• _TASK BRIEF_
Check every line of the data and copy the ones where "yellow" appears.

*** DATA RECORDS

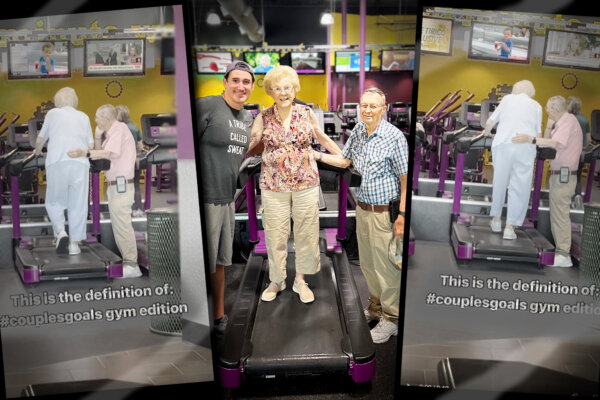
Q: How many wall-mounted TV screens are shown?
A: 11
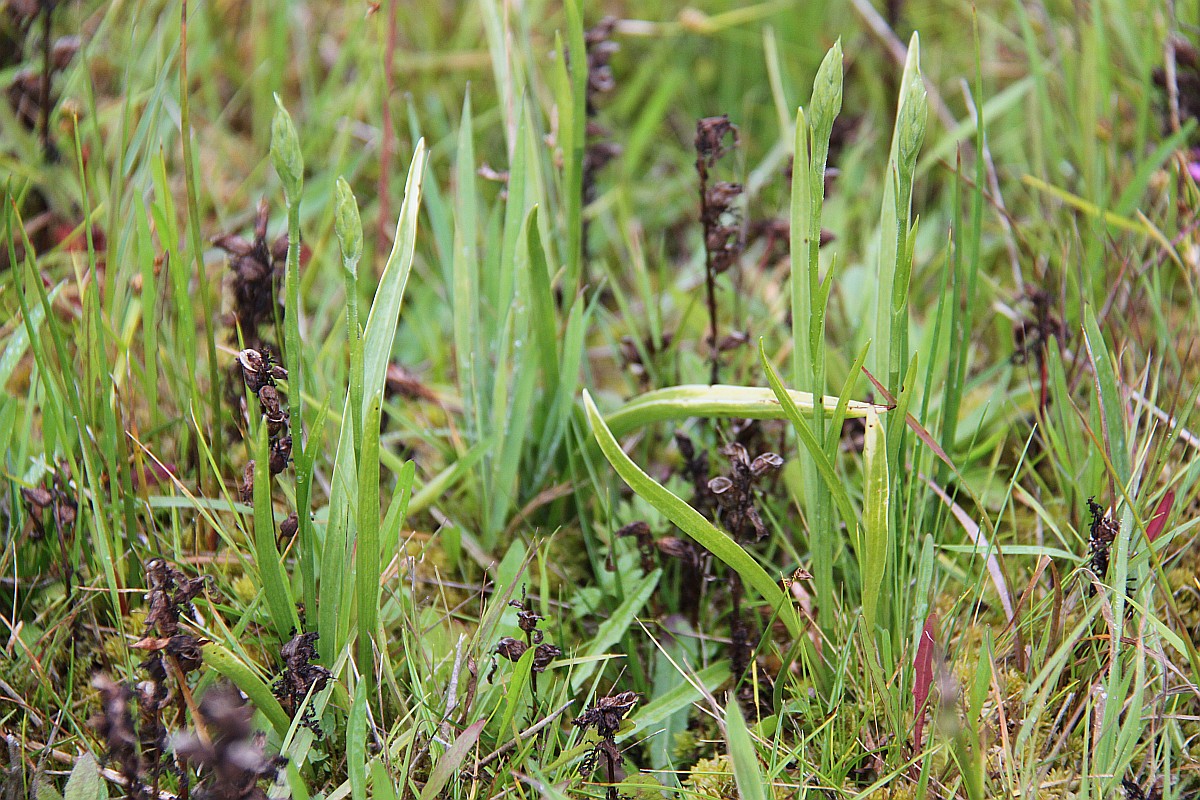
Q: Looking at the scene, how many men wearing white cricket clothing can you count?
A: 0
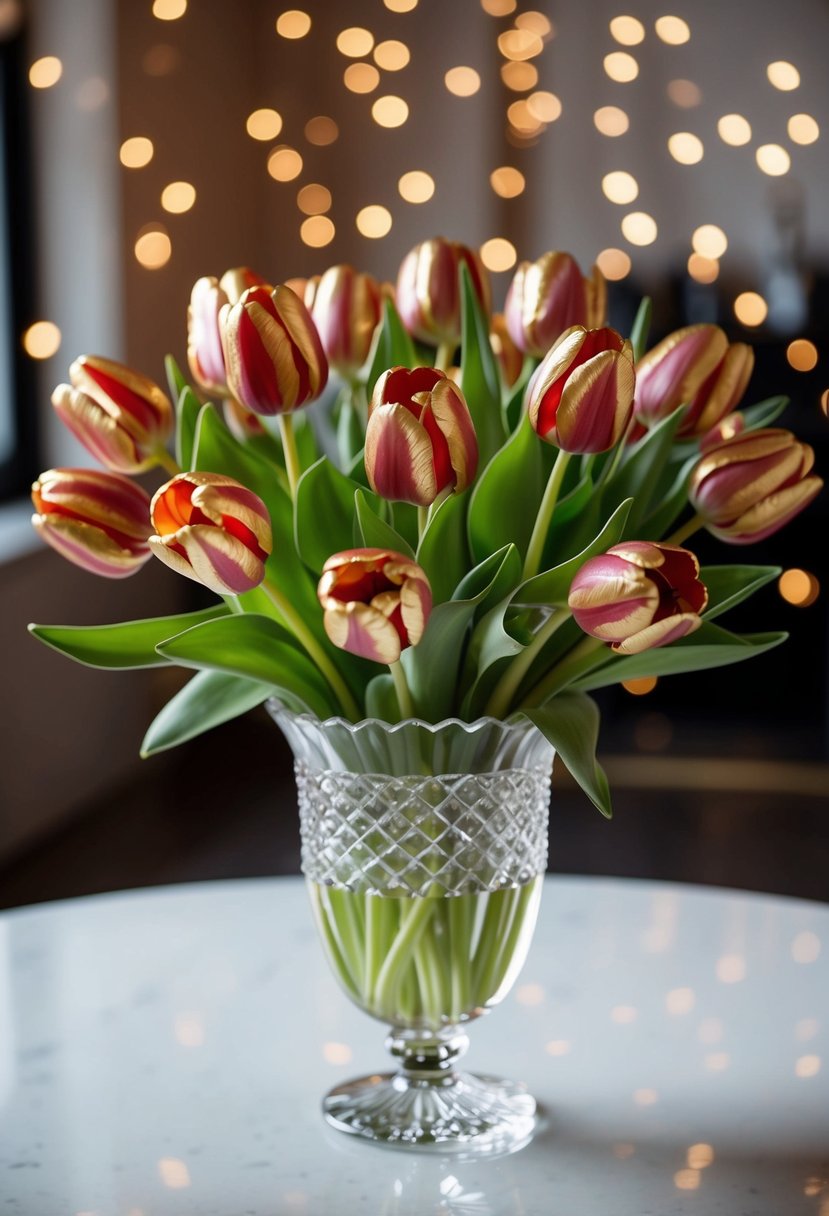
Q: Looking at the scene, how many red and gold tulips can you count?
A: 14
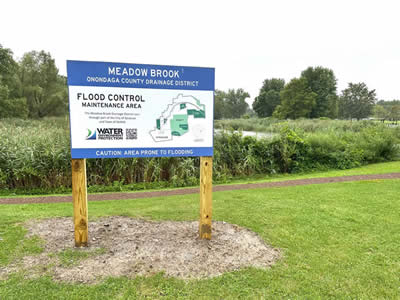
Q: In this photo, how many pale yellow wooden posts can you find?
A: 2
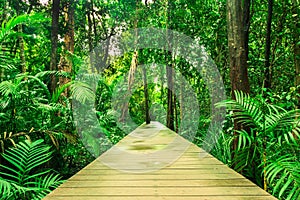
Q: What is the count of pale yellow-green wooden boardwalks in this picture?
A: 1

******

• _OUTPUT OF THE TASK_
Q: In this photo, how many pale yellow wooden posts can you find?
Q: What is the count of pale yellow-green wooden boardwalks in this picture?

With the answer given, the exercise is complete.